Fortunately, a friend told me about
an organization that helps single mothers like me get back on their feet.
Maggie’s Place not only provides women with housing throughout their pregnancy and years after, but also prepares them for the real world with parenting classes, job training, financial assistance and literacy training. He offers one-on-one therapy and counseling to mothers, working with families to help break cycles of trauma and abuse. There was even a thrift store, where mothers could buy inexpensive clothes for themselves and their babies.
It sounded too good to be true, but I was willing to give it a shot. So, in 2010, I showed up 10 weeks pregnant outside the door of The Magdalene House, a house in Maggie’s Place in Phoenix. I was empty-handed except for a small suitcase with my life’s belongings stowed inside.
The reception was magnificent and so far from what I imagined that I wondered if I was not at the wrong address. Rather than the seedy, dormitory-like care center I expected, the house was neat, comfortable, and welcoming.
The next few years of my involvement with Maggie’s Place would continue to defy my expectations. While living at The Magdalene House, I was assigned a resident AmeriCorps member to be my support contact, and we were able to develop a close relationship and partnership to ensure my needs were met. We worked with our resource person each week to set goals, discuss possibilities of programs I could attend, and talk about whatever I wanted. I developed close friendships with several of these women, who accompanied me throughout my pregnancy and well after the birth of my first son, Donoven.

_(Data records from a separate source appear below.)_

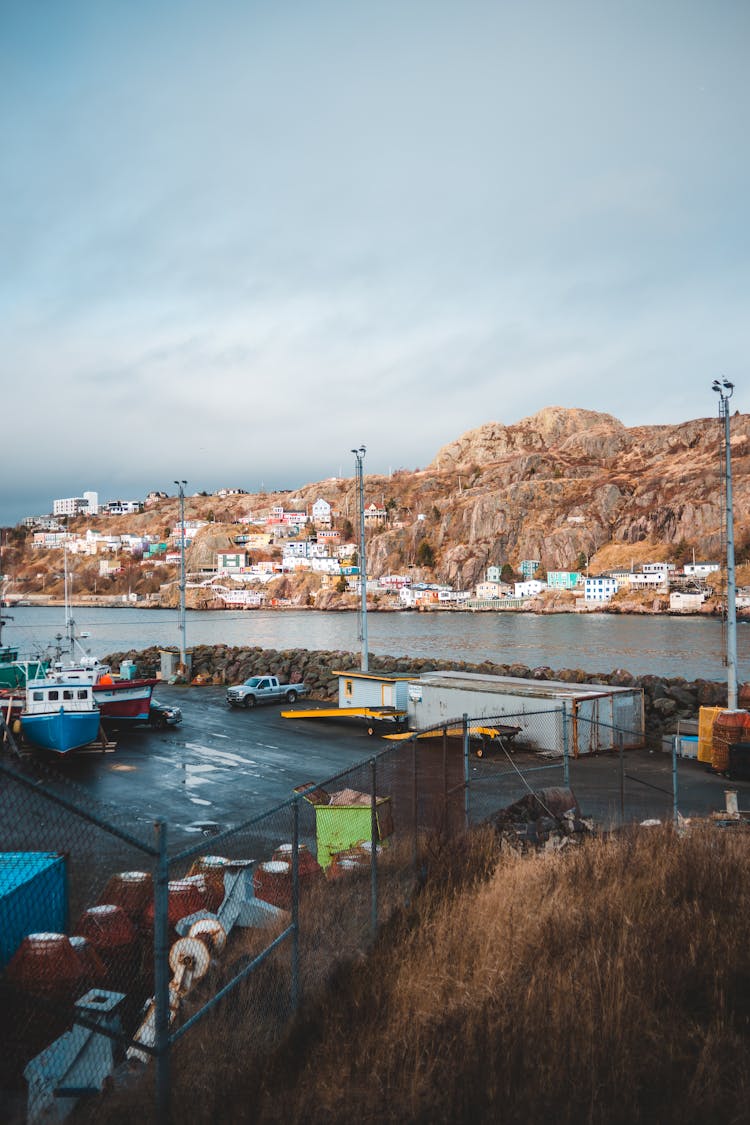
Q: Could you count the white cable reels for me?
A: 2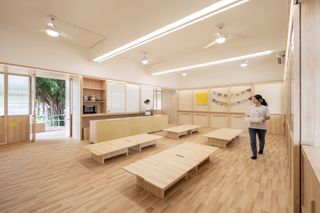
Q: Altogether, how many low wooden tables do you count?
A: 4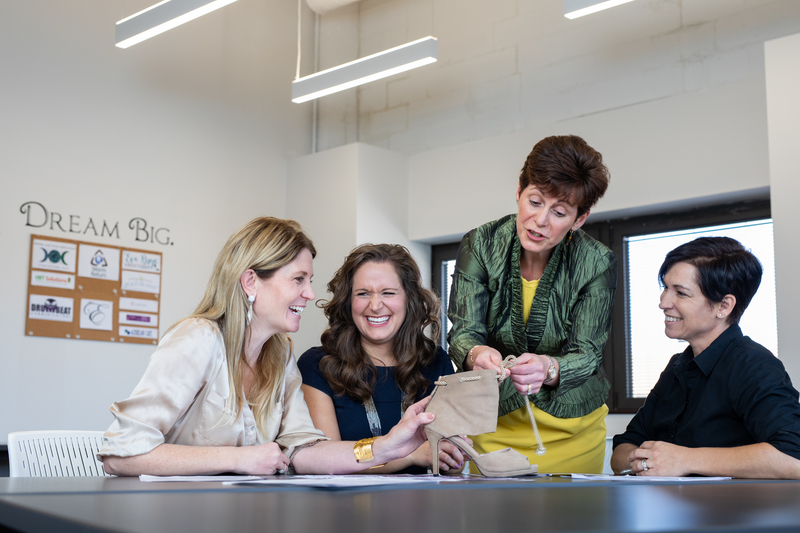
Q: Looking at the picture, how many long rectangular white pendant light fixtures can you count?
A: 3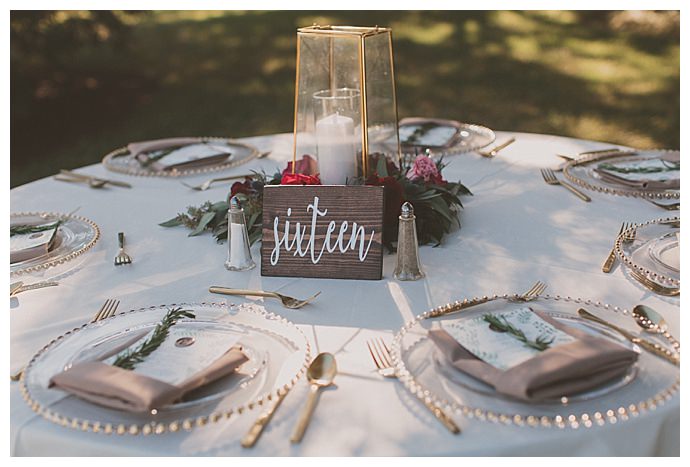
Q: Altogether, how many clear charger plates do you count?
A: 7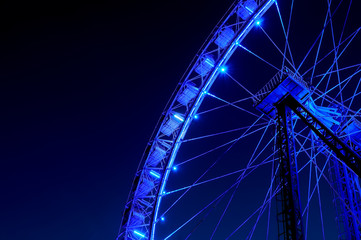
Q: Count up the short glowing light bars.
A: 5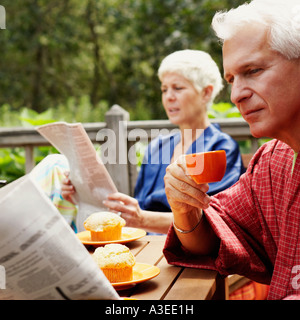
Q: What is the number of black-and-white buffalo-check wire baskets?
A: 0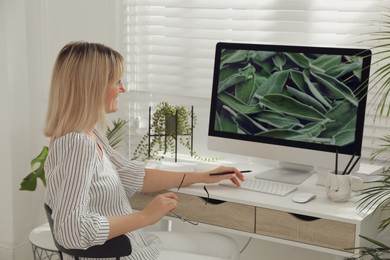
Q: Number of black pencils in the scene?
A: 4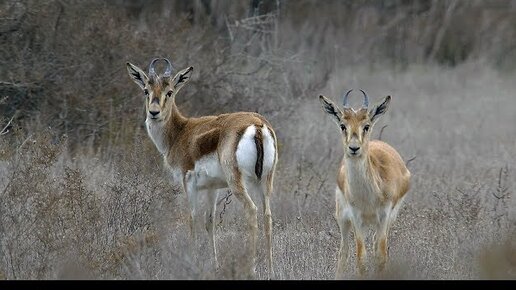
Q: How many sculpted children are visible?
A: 0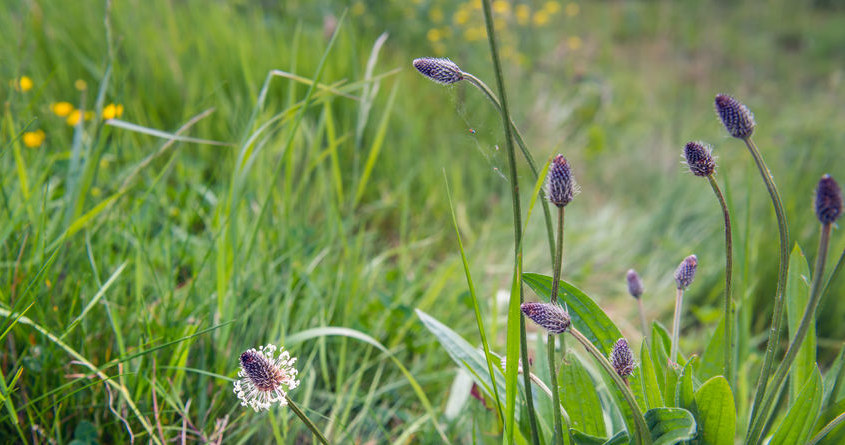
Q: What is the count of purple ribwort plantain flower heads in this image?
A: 10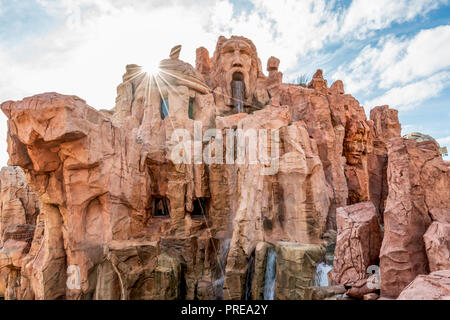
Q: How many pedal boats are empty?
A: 0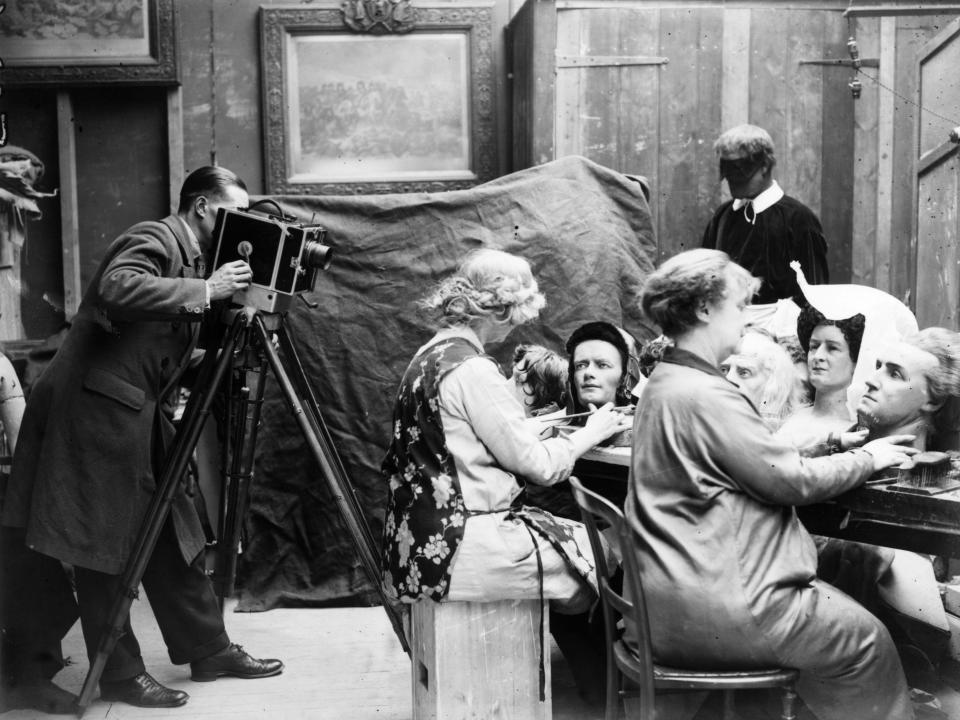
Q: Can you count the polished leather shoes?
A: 2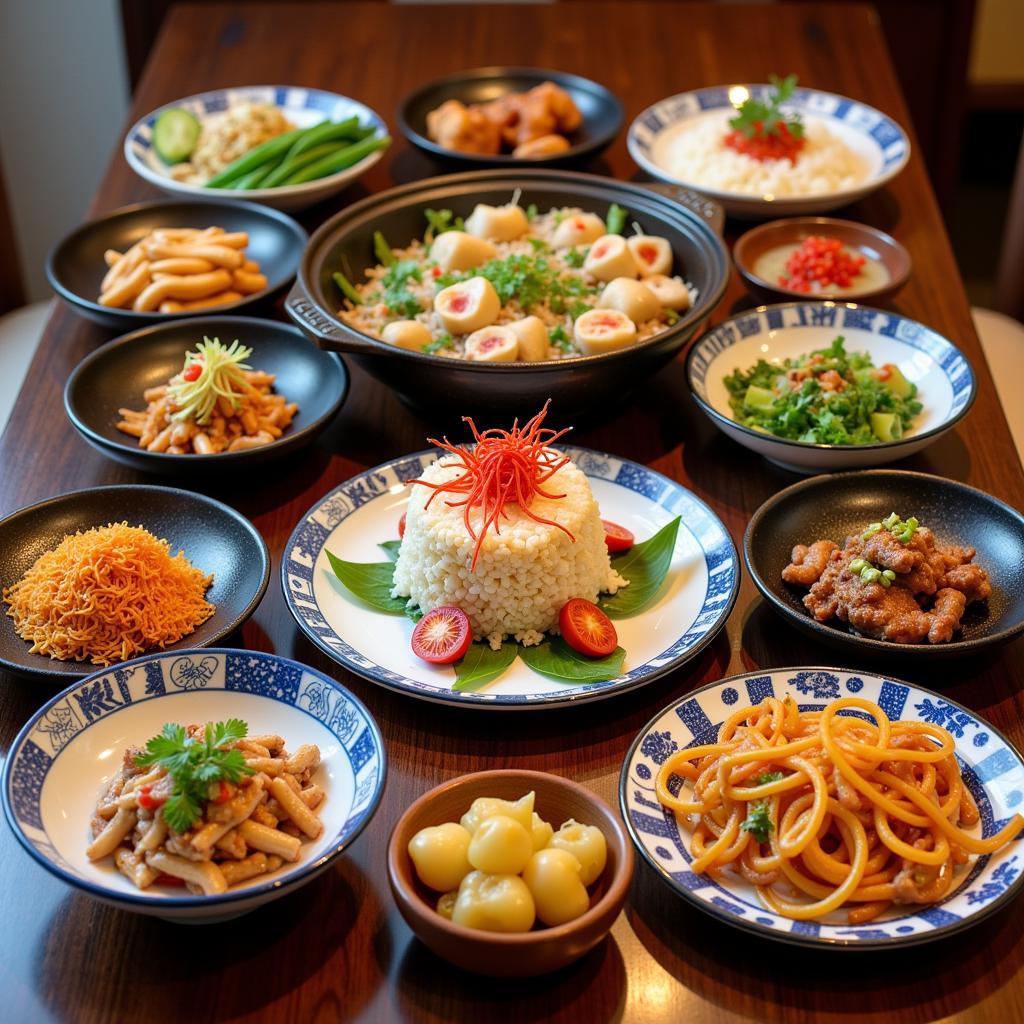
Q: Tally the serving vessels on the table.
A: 14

Maggie’s Place really felt like home thanks to Monday night communal dinners and Saturday parties where mothers could share advice, laughter and treats after a long week.
The best part of the community was how each mother cared for each other’s children – like one big happy family. Even the little things, like a communal fridge with food to share, helped us feel supported and cared for.
Even after leaving The Magdalene House, Maggie’s Place was vital to my survival over the following years, which proved to be the most difficult of my life. When my third child died of Sudden Infant Death Syndrome, I found comfort in the loving, community and therapeutic services provided by Maggie’s Place.
When I was suffering from domestic violence and social services took my 3 year old son, Donoven, and my 2 month old daughter, Aaliyah, Maggie’s Place stepped in again. It helped me get out of an abusive relationship and get counseling, get my kids back, and set boundaries for future relationships so it never happens again. My son Donoven suffered from the trauma and post-traumatic stress disorder of this separation, but through the resilience and skills I had learned at Maggie’s Place, I became a strong supporter of his upbringing and I thank God every day to see the radical change he has undergone. He is now 11 years old and last year he won an award for being the best-behaved student in his class.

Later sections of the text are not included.